Exercise instructions —
Check every line of the data for the word "dark", and copy those that have it.

━━ Material shown

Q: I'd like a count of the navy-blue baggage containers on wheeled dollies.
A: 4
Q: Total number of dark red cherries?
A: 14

━━━━
━━ Material shown

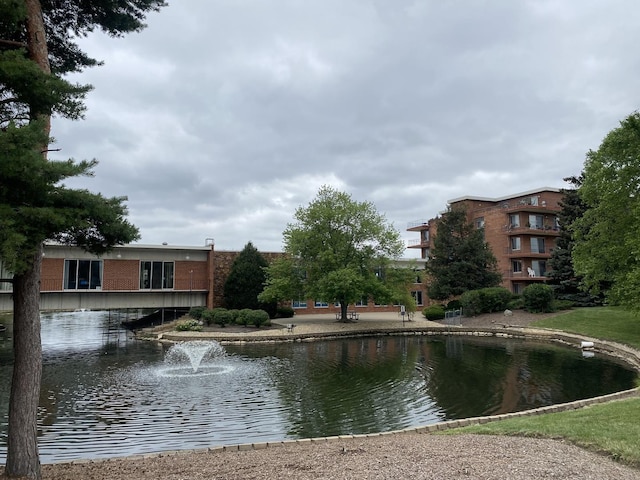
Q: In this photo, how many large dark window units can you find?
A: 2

━━━━
━━ Material shown

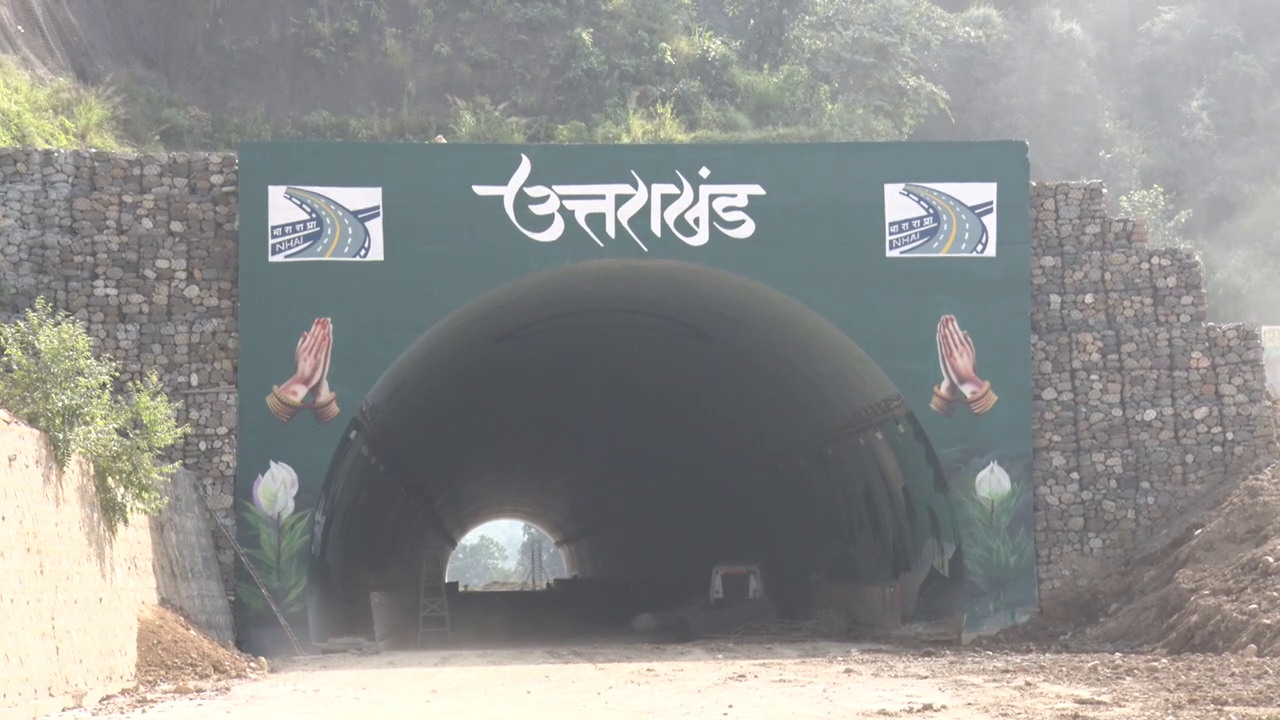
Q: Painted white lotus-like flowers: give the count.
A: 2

━━━━

Solution to this task —
Q: Total number of dark red cherries?
Q: In this photo, how many large dark window units can you find?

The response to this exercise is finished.